Cherche let her head fall back. She was on patrol, but it had been a quiet day to say the least. The most movement she'd spotted was the occasional couple moving away from the main camp for some 'time alone'. Cherche knew she could spare a second or two to enjoy the wind in her hair and the feel of gliding, borne up on her wyvern's massive wings.

When she opened her eyes again they were coming lower over the practice yard. She had not even realized she had giving her mount the signal to do so. A delicate squeeze with her heels. The yard had been occupied all day by one, lonesome combatant. Lon'qu. He had been there at least since Cherche and Minerva had begun their duty rotation as sky guard. Cherche watched him as Minerva took the them in a wide, lazy arc around the yard, keeping just high enough not to draw the man's attention. Cherche felt a pang of guilt. She could tell, even from her vantage in the sky, that his motions were methodical. The unconscious movements of an otherwise occupied mind. She knew what held the warrior's thoughts.

Not three days before the pair had been talking, and Cherche had thought herself very clever for figuring out that she had heard of Lon'qu before. She had explained that she had known a family that he had once befriended thinking this would please him. The man was so stand-offish and she imagined he would love a connection to someone, anyone, in the camp. Instead he had become very upset. He'd told her that the family belonged to a woman he had known; a woman who had died. That he blamed himself for her death was obvious.

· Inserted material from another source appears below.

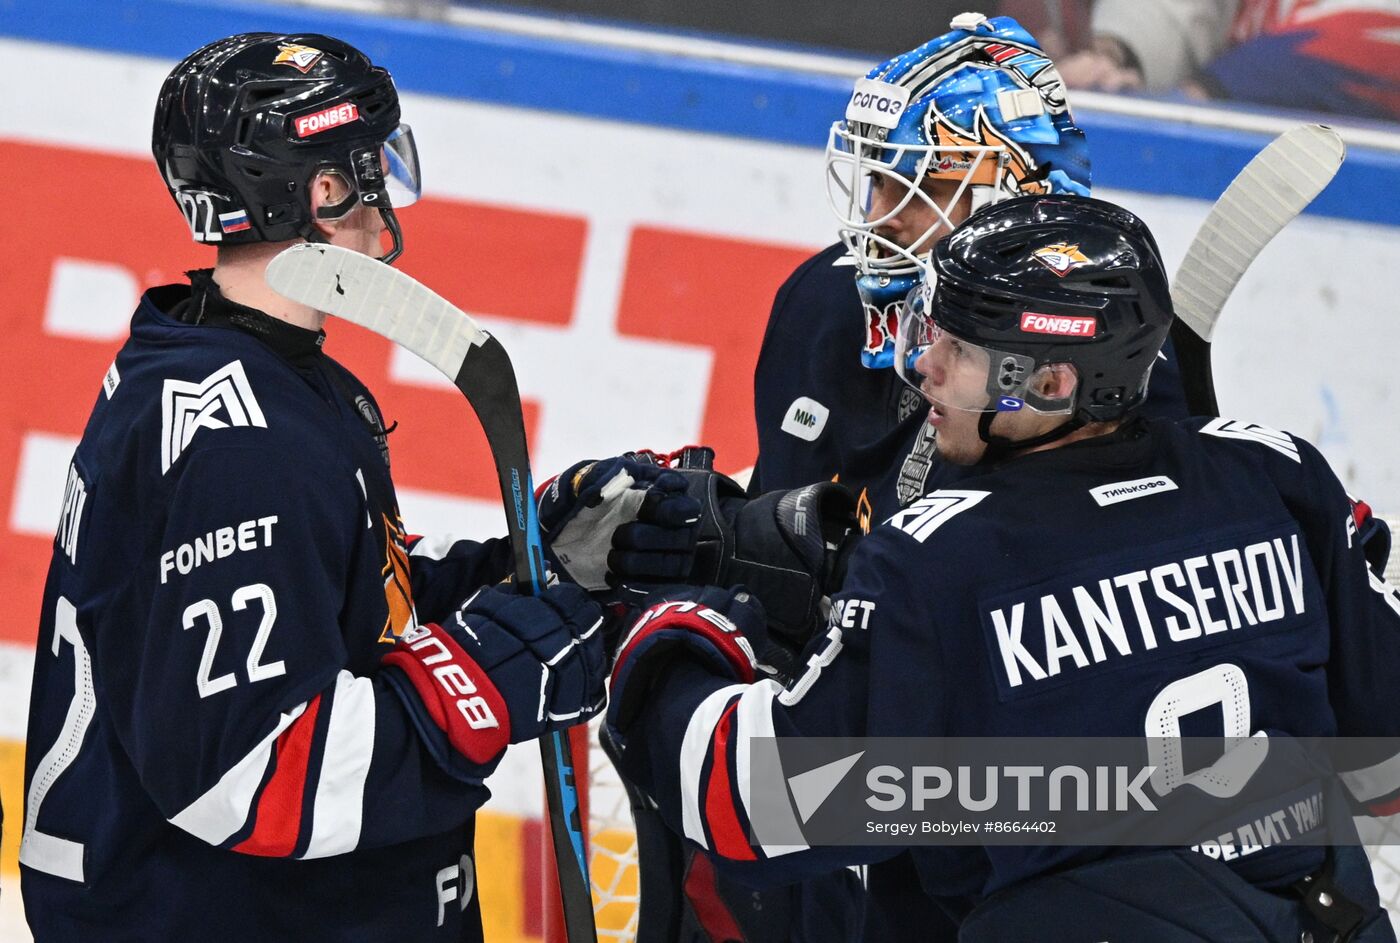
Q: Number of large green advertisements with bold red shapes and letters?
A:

Cherche blamed herself too, for making his lonesome life even more unhappy. Perhaps it had not even been unhappy before and she had blundered in and ruined it for him. She knew she had to make it right. He had left her before she could explain herself, and the situation with his deceased friend's parents. Perhaps now that he had worn himself out with sword practice, she might sneak in and catch him with his considerable guard down.

She let Minerva take control as they finished up their circuit around the camp, her mind lost in machinations of how to approach Lon'qu. It reminded her of how she might approach a porcupine. Minerva set down in the paddock where the pegasi stood. The winged horses were tethered down, but Minerva was more intelligent even than they. She had no need to a tether to keep her in place. She moved awkwardly on the ground, using the tips of her folded wings as forelegs, making her way over to the water trough to help herself as Cherche slid from the saddle. The wyvern rider's mind was still elsewhere.

“Any trouble today?”

Cherche looked up to see Sumia tightening the girth of her pegasus' saddle. Cherche shook her head to clear it, her deep red hair, tangled from her time in the windy sky, flopped over her face. “Nothing to report. Very quiet day.”

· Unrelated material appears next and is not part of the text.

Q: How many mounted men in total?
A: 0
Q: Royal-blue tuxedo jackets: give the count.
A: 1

“Great,” Sumia grinned and slipped a foot into the stirrup. She swung a long leg over her mount's back and settled into the saddle. Cherche watched for a moment. Sumia was so tall and leggy Cherche thought she hardly needed the stirrup at all. Cherche herself was shorter, more curvy than her horse-riding companion. Not as short as Sully, she smiled to herself as she thought of the stocky cavalry woman. She could almost hear Sully shouting at her to stop lollygagging and get some work done around the place.

Taking 'imagined Sully's' advice, Cherche took off Minerva's saddle and bridge and put them away in the small tack tent. Normally she might have gone to change out of her armor, or track down some food, but she felt she had a mission. She patted Minerva on her flank. The wyvern was already curling up, nose to tail, for a nap before her dinner, a massive slab of deer meat, was brought out. “I won't be long,” Cherche assured her trusted mount. Minerva merely huffed in reply and languidly stretched a wing.

Cherche sighed, turning nervously to face the practice field. She could see him there, a dark shape, a blur of motion. He hacked apart practice dummies with a mechanical grace. She hoped he wasn't angry enough to swing that deadly blade in her direction. Well, she was still wearing her armor, if it came down to it. She pushed her hair behind her ear and marched across the pasture, climbed over the fence (gates were for people who didn't spend most of their time in the sky), and crossed the empty yard. On her way she spotted a bucket of water, a little tin cup sitting beside it. She collected these and brought them nearer to the fighter.

Lon'qu was out of his armor, wearing a loose fitting white shirt so saturated with sweat he might as well not have been wearing it at all. Cherche could make out the lean, tight muscles of his arms and torso. Her eyebrows went up, but she reserved comment. She could also just catch the outline of several thick scars that etched across his lightly tanned skin. She had a few scars, to be sure, but nothing like these.

Cherche set down the water bucket, watching the man as she did so. He had noticed her, this much she could tell, but he did not hesitate in his blows. Each attack on the practice dummy was punctuated by a grunt of effort. He was tiring.

“Water?” Cherche offered, extending the filled cup.

His dark eyes flicked towards her for a fraction of a second, then back to the dummy. “I need to work. My technique was imperfect in the last battle.”

“No one even hit you in the last battle,” Cherche pointed out. It was true. The skilled swordsman slew every foe that came his way before they even had a chance to swing.

“One came close. It should not have happened.”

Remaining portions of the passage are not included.